Григорович рассказывал истории, до него немыслимые для воплощения на балетной сцене
Герои Григоровича, как и его танцовщики — Владимир Васильев, Марис Лиепа, Михаил Лавровский, Юрий Владимиров, — не были исполинами, но для них он придумал исполинский танец, который до сих пор могут лишь повторить, но не превзойти современные танцовщики.
Григорович воплощал на сцене сказки, легенды, былины, учебники истории и современные советские пьесы, но все они в его спектаклях оборачивались легендами о любви. И в то же время впервые доказывали, что романтика балета — не только в этих самых легендах.
Защищенный художественным оформлением своего неизменного соратника Симона Вирсаладзе, музыкой Прокофьева, Шостаковича, Чайковского, Глазунова и собственным редким пониманием сценического пространства и сценического времени, Григорович рассказывал истории, до него немыслимые для воплощения на балетной сцене.
Именно редкое мышление хореографа — если понимать под этой профессией не просто умение составить движения в занимательные танцы — всегда отличало его от локальных поисков многих современников: Григоровичу было неинтересно в узких рамках танцмейстерства, хотя одна только «Погоня» в «Легенде о любви» или вальс самоцветов в «Каменном цветке» поражают виртуозным владением ремеслом.
И все же великие идеи были для Григоровича важнее формальных задач. Поэтому, когда эпоха была исчерпана и время надежд осталось позади, потребность в создании новых спектаклей у хореографа отпала.
Уход лидера такого масштаба не был простым. Тридцать лет спустя после того, как Григорович перестал быть главным в Большом и во всем русском балете, можно спокойно анализировать причины. И констатировать, что стиль Григоровича, метафорически-эффектный, все еще требующий от исполнителей сверхусилий, уже отлился в классические формы…
Балеты Григоровича продолжают завоевывать пространство: они идут не только в Большом и Мариинском театре, где родились, но и в Новосибирске, Краснодаре, Уфе, Красноярске, Ереване, Баку, Сеуле…
Дословно
Избранные мысли Юрия Григоровича о жизни и искусстве:
- «Я не из тех, кто забывает или перечеркивает прошлое».
- «Была ли когда-нибудь ситуация простой для России? Нет, по-моему. Выстоим и сегодня».
- «Такие, как я, на пенсию не уходят. Они, как деревья, падают».
- «Все дурное, мелкое, случайное надо стирать и не тащить за собой в вечность».
- «Зачем гордость и честь, если можно откупиться? Другая, другая жизнь».
- «Быть добреньким ко всем — для искусства гибель».
- «Балет без сильного чувства, прямо скажем, — дело безнадежное».
- «Я не призываю к тому, чтобы на сцене текла кровь или показывали голую задницу. Просто надо делать хорошие спектакли».

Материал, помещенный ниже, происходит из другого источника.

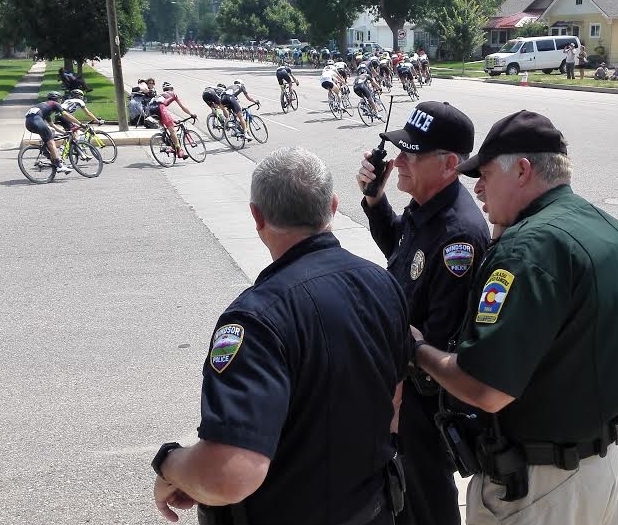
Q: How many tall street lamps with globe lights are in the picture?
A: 0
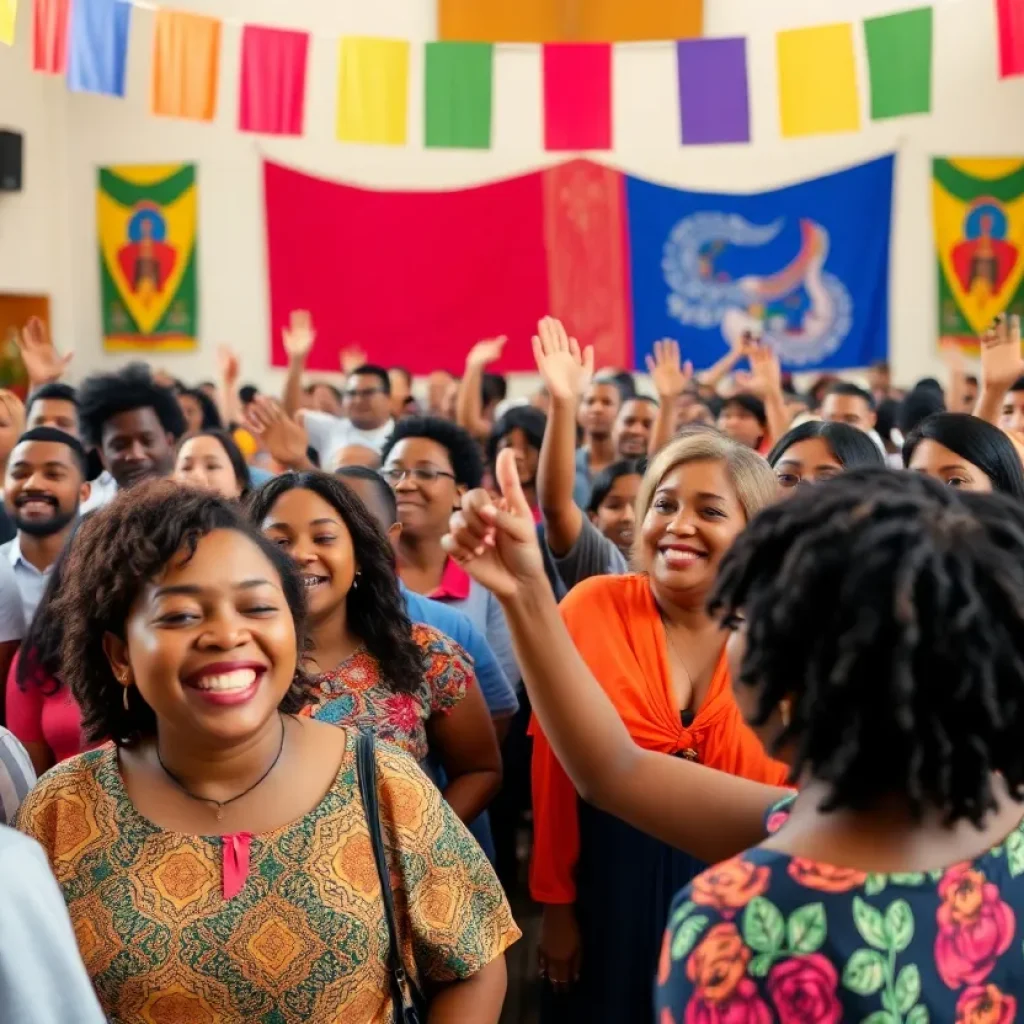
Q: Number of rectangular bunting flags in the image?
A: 12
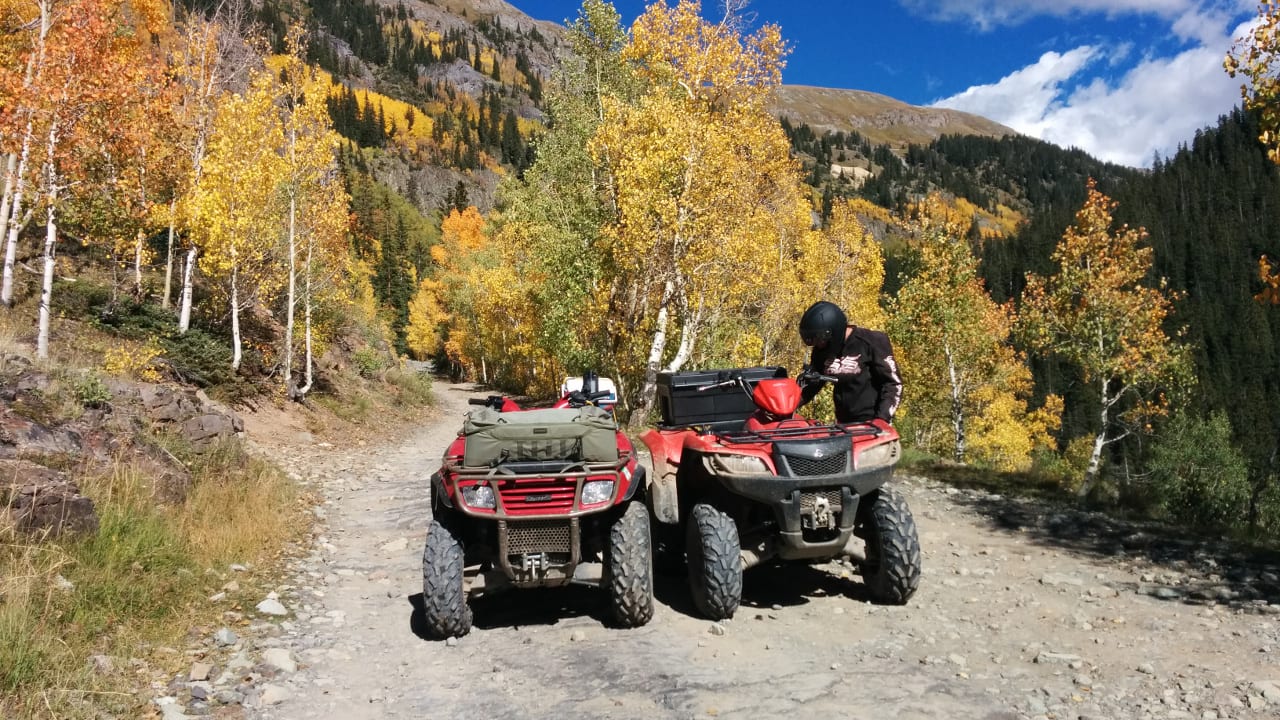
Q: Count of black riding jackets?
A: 1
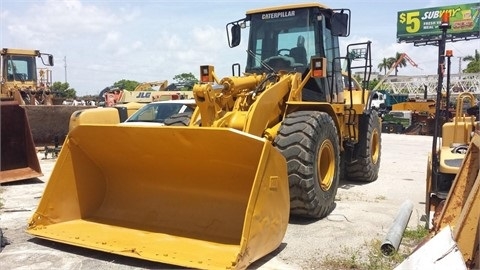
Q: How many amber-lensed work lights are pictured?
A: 2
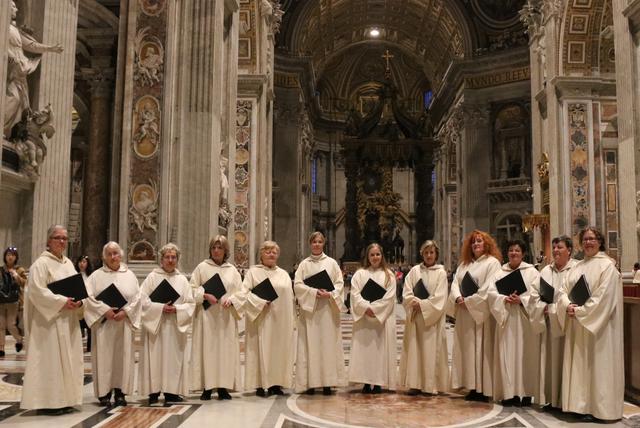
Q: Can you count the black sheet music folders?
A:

- «Такое ощущение, что все сегодня сговорились удивить публику какими-то необычными системами!»
- «Жизнь удалась, потому что работал с гениями».
- «Когда ты уходишь, время уже не имеет никакого смысла».
Подготовил Игорь Николаев
P.S.
Вслед за учителем
В один день с Юрием Григоровичем закончился земной путь Юрия Владимирова — танцовщика, без которого сложно представить художественный мир балетов Григоровича, его первого Ивана Грозного, неистового и страшного в своих грехах и покаянии. Владимиров был участником постановок и других важнейших балетов хореографа — «Спартака» и «Щелкунчика».
В то же время миф Владимирова не был сосредоточен исключительно на спектаклях Григоровича. Именно Владимиров, далекий от академической сдержанности, еще выпускником Московского хореографического начал эксперименты с техникой за гранью, как казалось, возможного. Его неистовство и мощь вдохновили первую постановку в СССР «Весны священной» — у Наталии Касаткиной и Владимира Василева он был первым Пастухом, а затем исполнил роль Геолога в исключительно редком тогда балете о современности «Героическая поэма» («Геологи»).